Required work: Filter the listing below down to the lines holding the word "many", and copy those lines.

Records for this task:
◇ ◇ ◇ ◇ ◇ ◇ ◇

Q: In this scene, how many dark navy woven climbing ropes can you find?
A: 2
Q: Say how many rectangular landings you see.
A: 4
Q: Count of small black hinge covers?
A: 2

◇ ◇ ◇ ◇ ◇ ◇ ◇

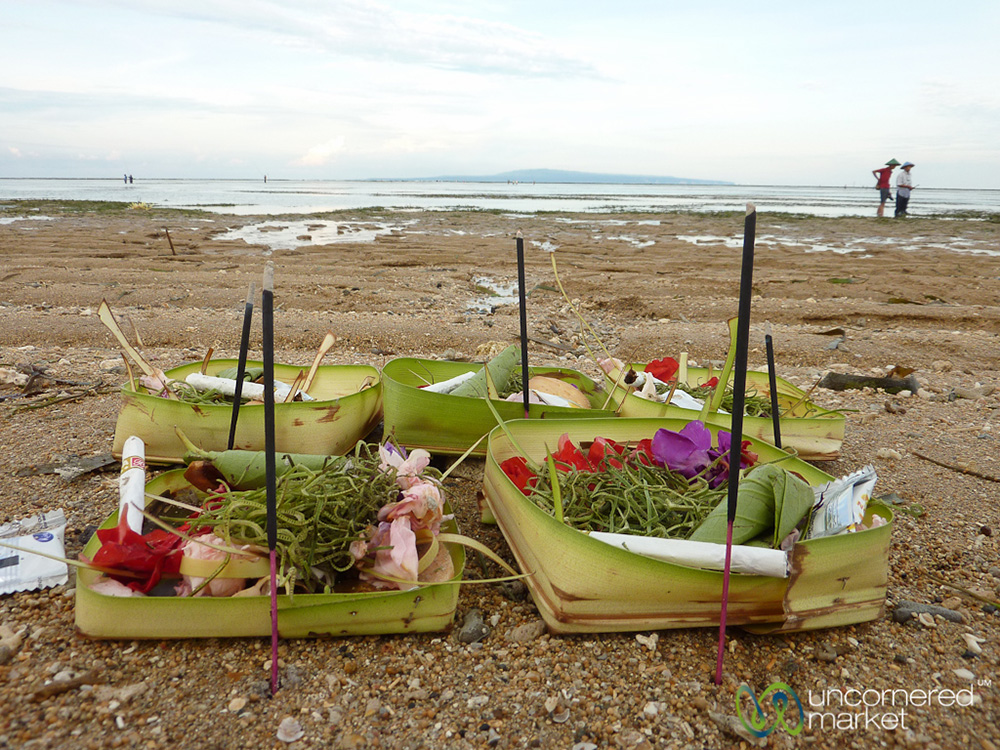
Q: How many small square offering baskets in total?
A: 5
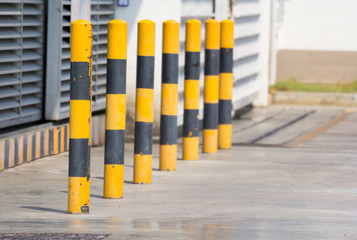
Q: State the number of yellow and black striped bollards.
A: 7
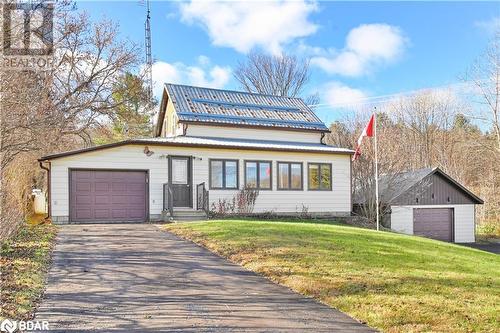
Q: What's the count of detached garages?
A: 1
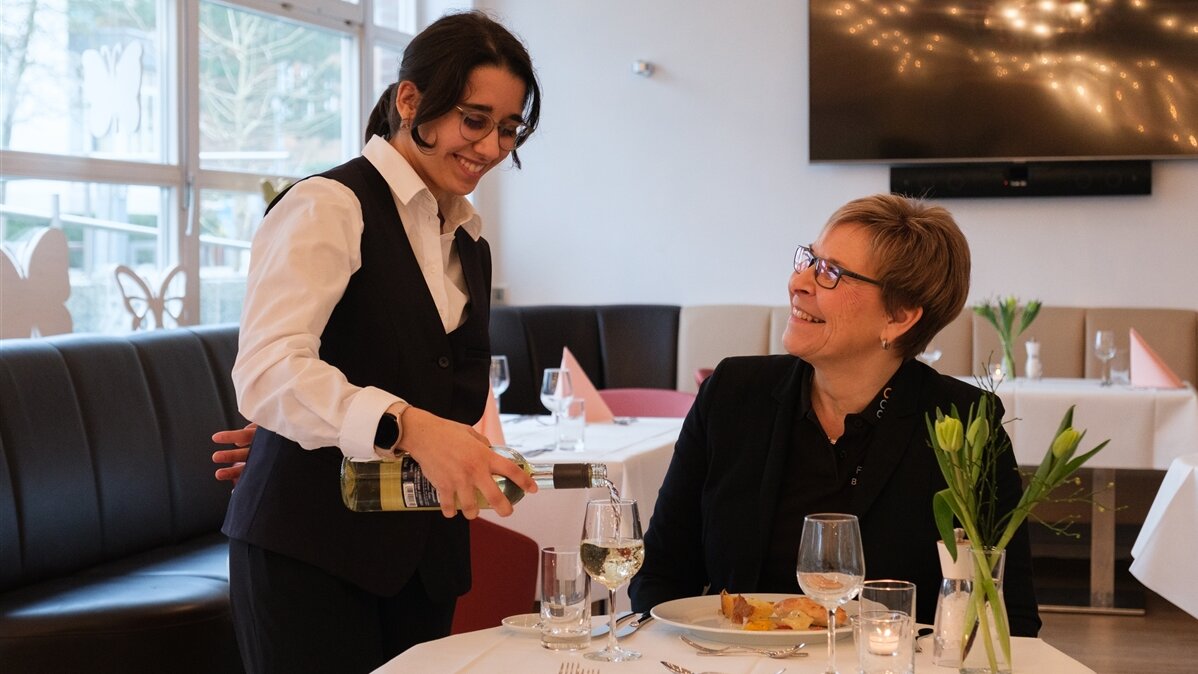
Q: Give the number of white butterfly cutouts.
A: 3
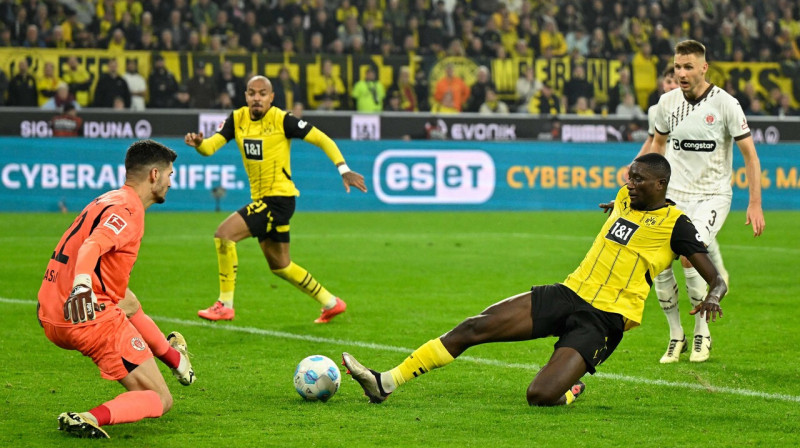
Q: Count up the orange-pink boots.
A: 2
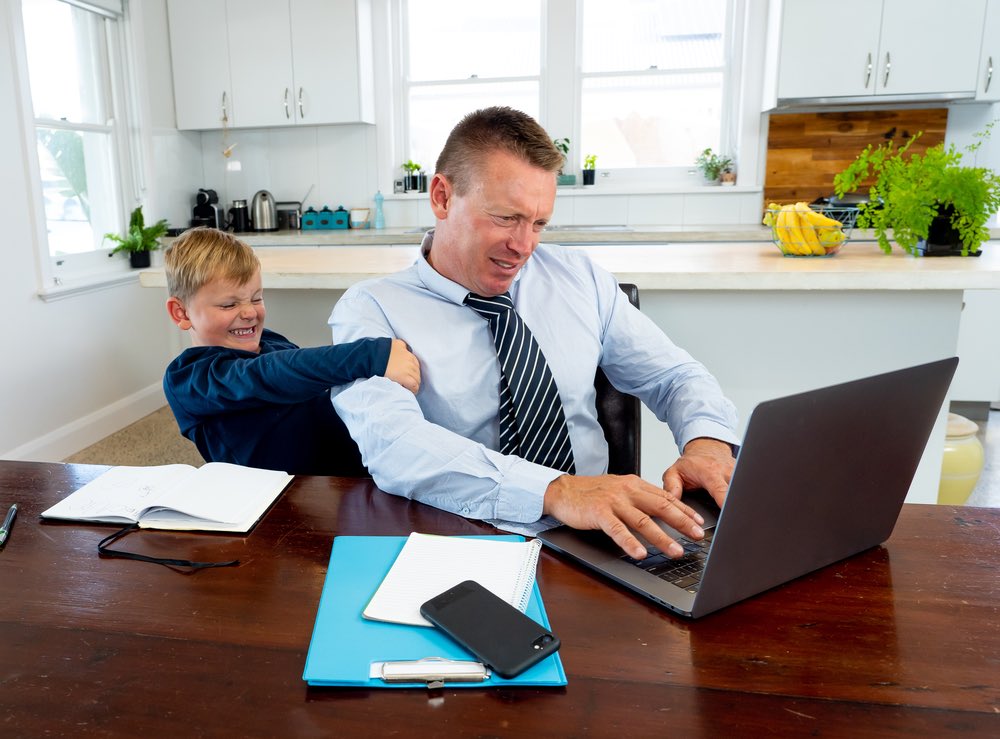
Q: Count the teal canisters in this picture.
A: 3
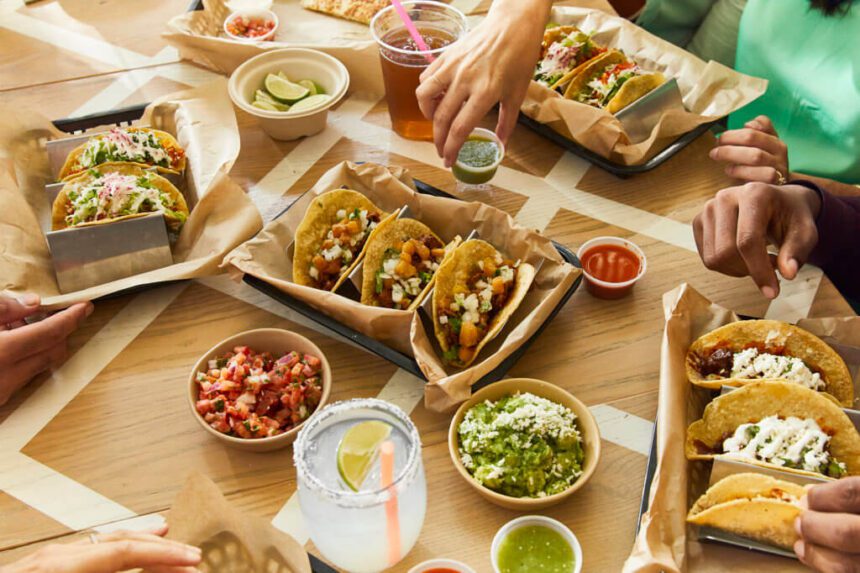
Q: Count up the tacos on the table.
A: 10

◇ ◇ ◇ ◇ ◇ ◇ ◇

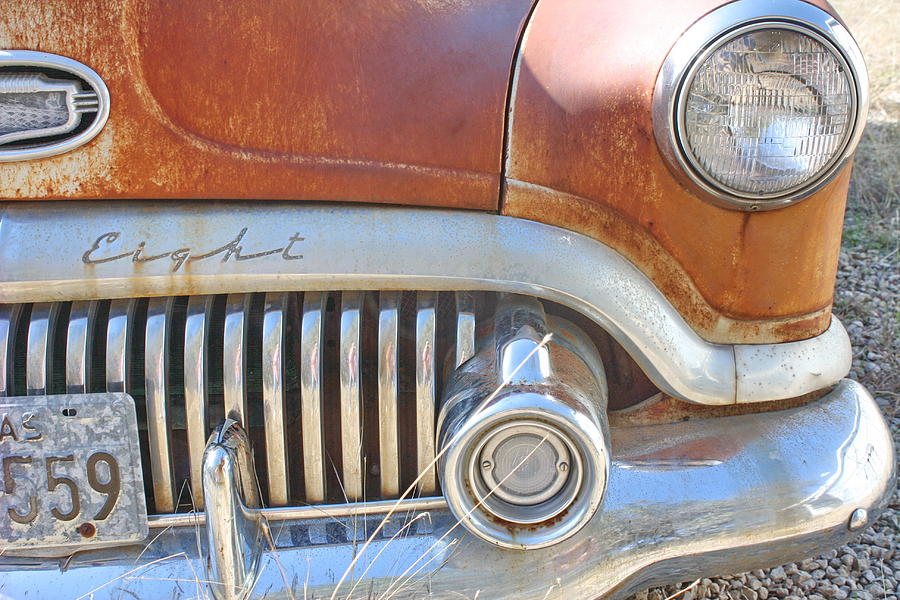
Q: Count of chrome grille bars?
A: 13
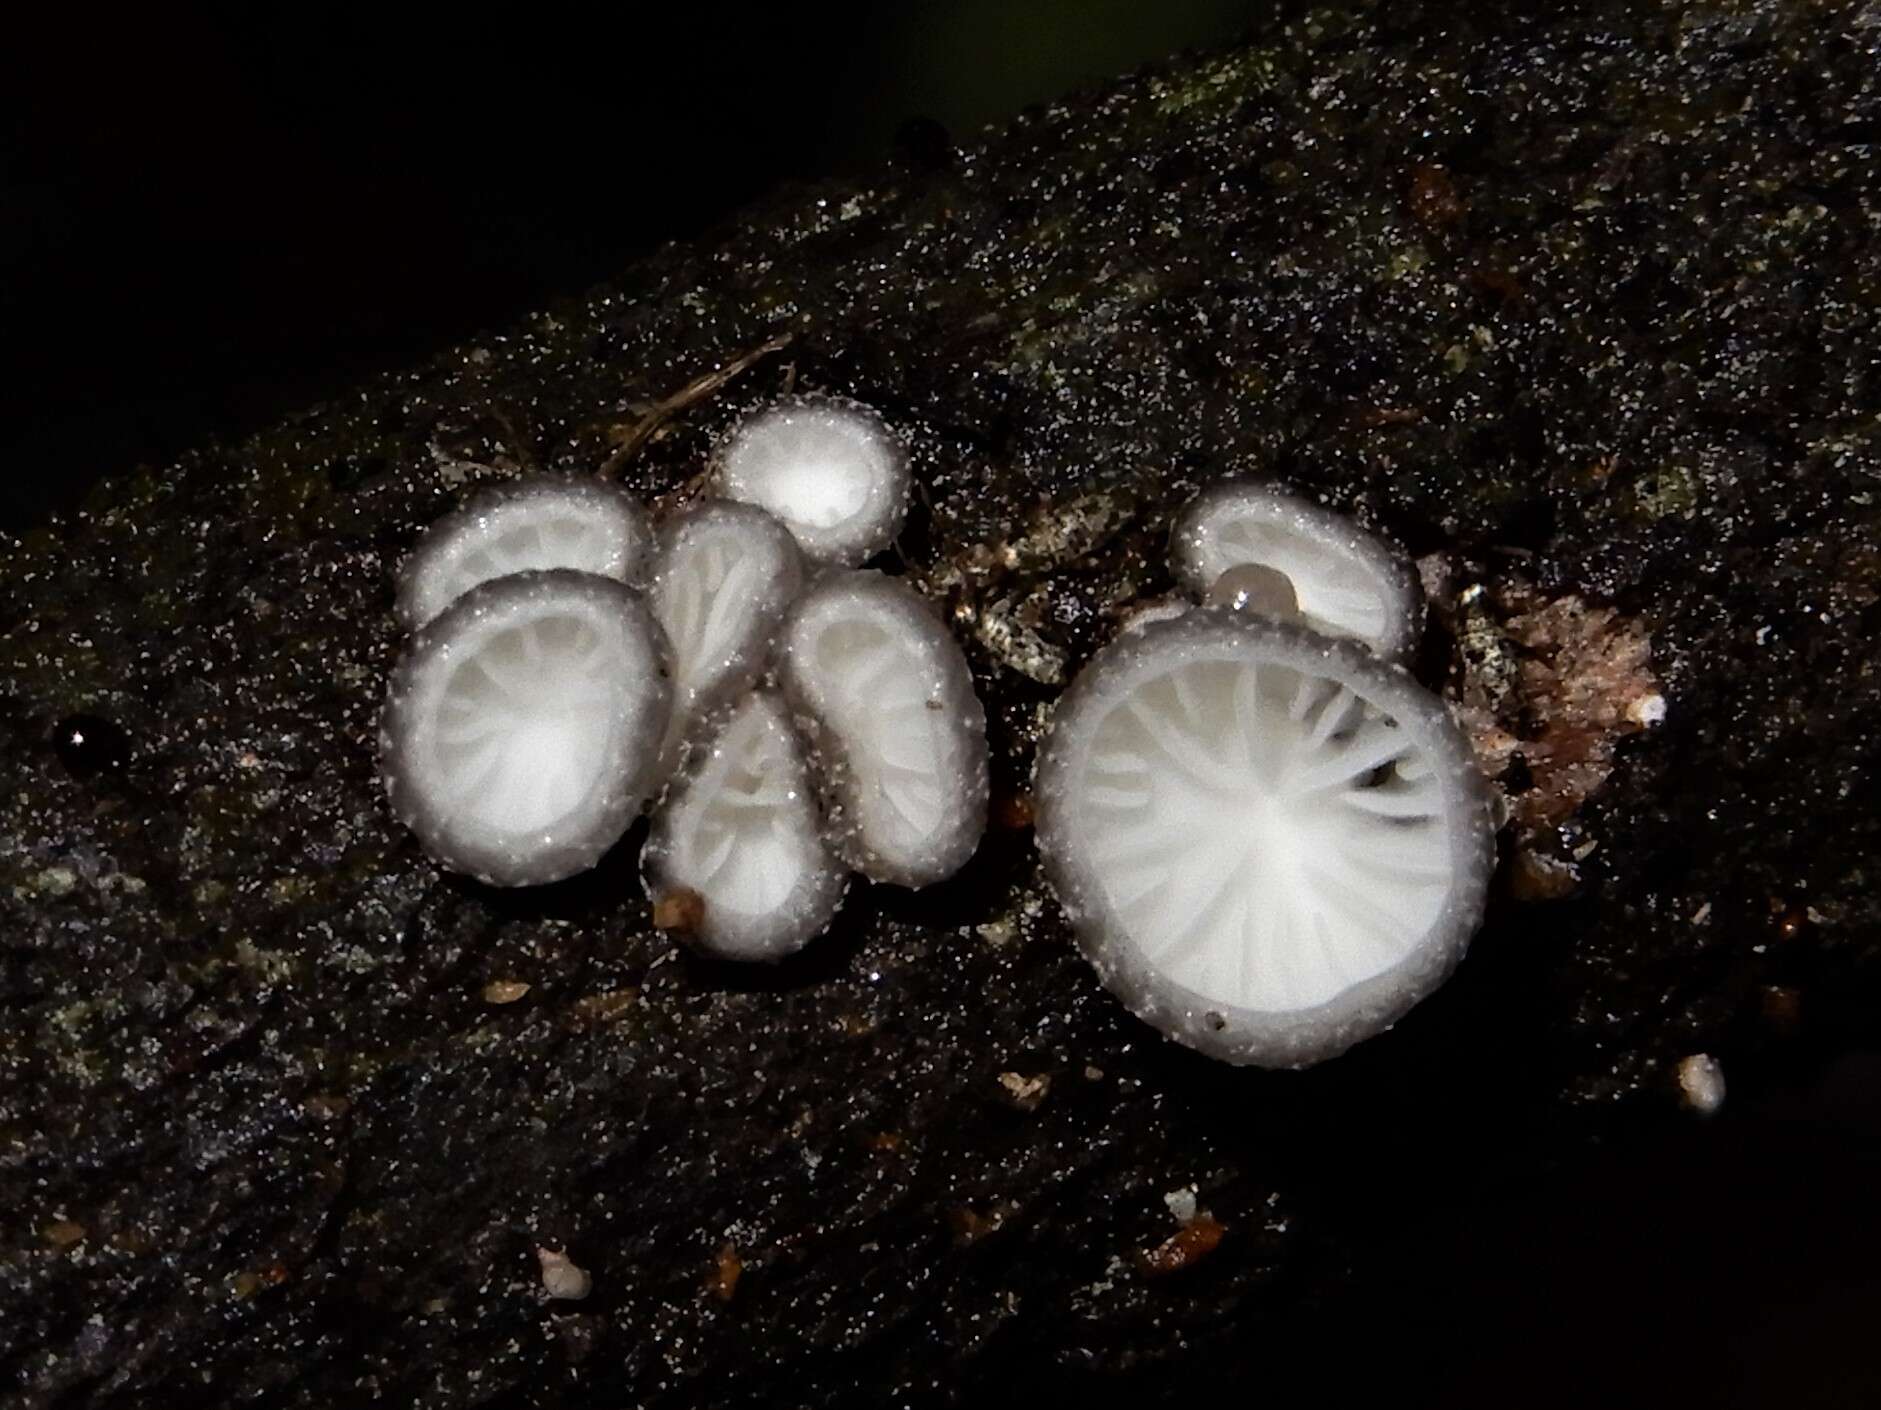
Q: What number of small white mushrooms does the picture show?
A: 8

◇ ◇ ◇ ◇ ◇ ◇ ◇

Response to the task:
Q: In this scene, how many dark navy woven climbing ropes can you find?
Q: Say how many rectangular landings you see.
Q: How many small square offering baskets in total?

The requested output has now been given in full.